Next, we need to preprocess our data so that it matches the data BERT was trained on:


1. Lowercase our text (if we're using a BERT lowercase model)
2. Tokenize it (i.e. "sally says hi" -> ["sally", "says", "hi"])
3. Break words into WordPieces (i.e. "calling" -> ["call", "##ing"])
4. Map our words to indexes using a vocab file that BERT provides
5. Add special "CLS" and "SEP" tokens (see the [readme](https://github.com/google-research/bert))
6. Append "index" and "segment" tokens to each input (see the [BERT paper](https://arxiv.org/pdf/1810.04805.pdf))




To start, we'll need to load a vocabulary file and lowercasing information directly from the BERT tf hub module:

In [0]:
# This is a path to an uncased (all lowercase) version of BERT
BERT_MODEL_HUB = "https://tfhub.dev/google/bert_uncased_L-12_H-768_A-12/1"

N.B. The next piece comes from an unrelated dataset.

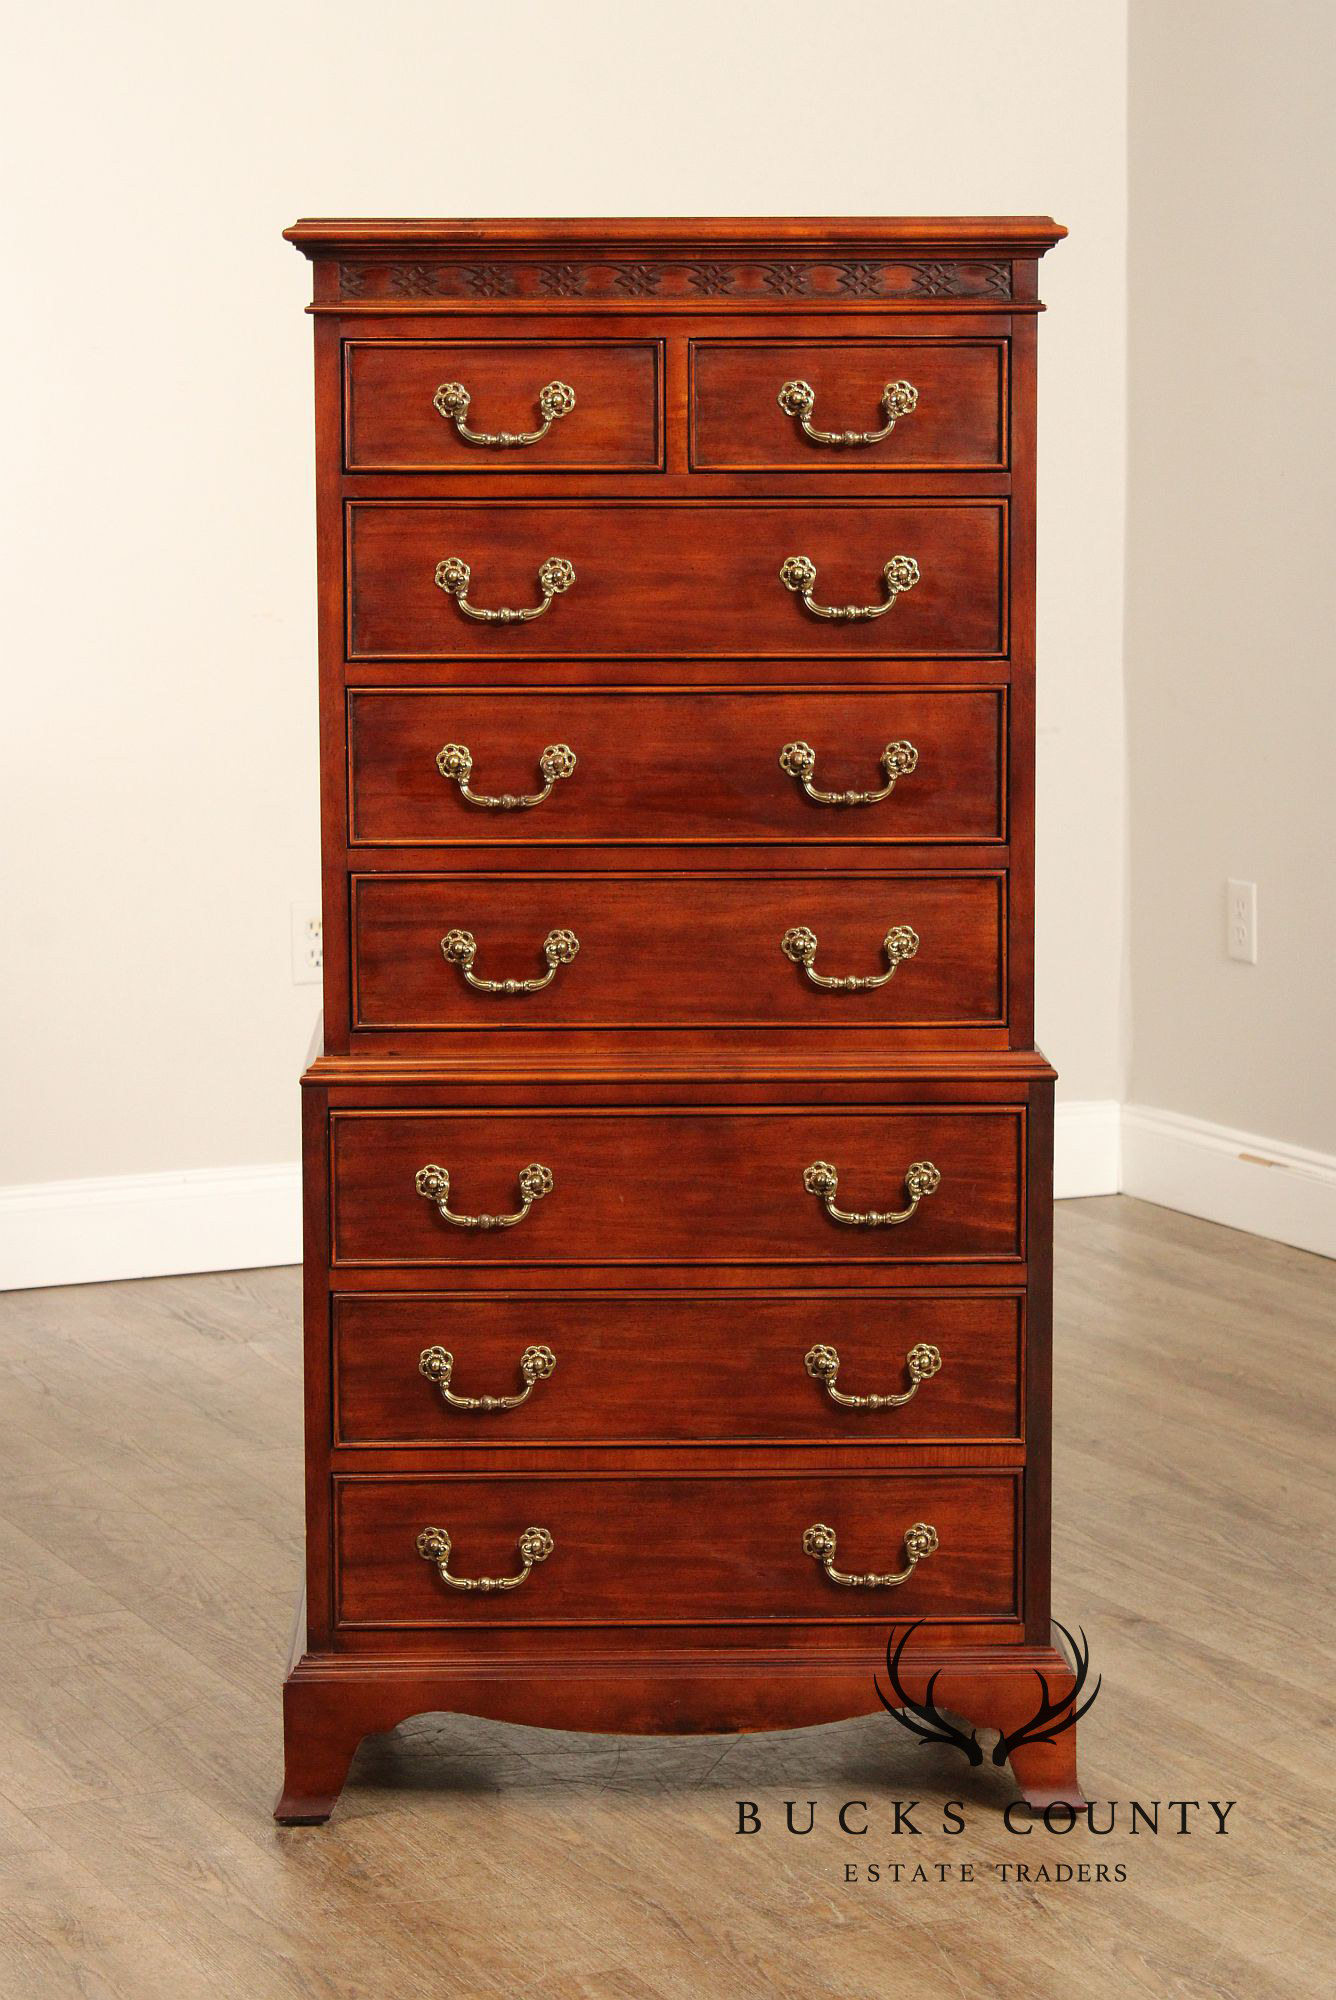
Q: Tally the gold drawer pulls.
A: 14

def create_tokenizer_from_hub_module():
  """Get the vocab file and casing info from the Hub module."""
  with tf.Graph().as_default():
    bert_module = hub.Module(BERT_MODEL_HUB)
    tokenization_info = bert_module(signature="tokenization_info", as_dict=True)
    with tf.Session() as sess:
      vocab_file, do_lower_case = sess.run([tokenization_info["vocab_file"],
                                            tokenization_info["do_lower_case"]])
      
  return bert.tokenization.FullTokenizer(
      vocab_file=vocab_file, do_lower_case=do_lower_case)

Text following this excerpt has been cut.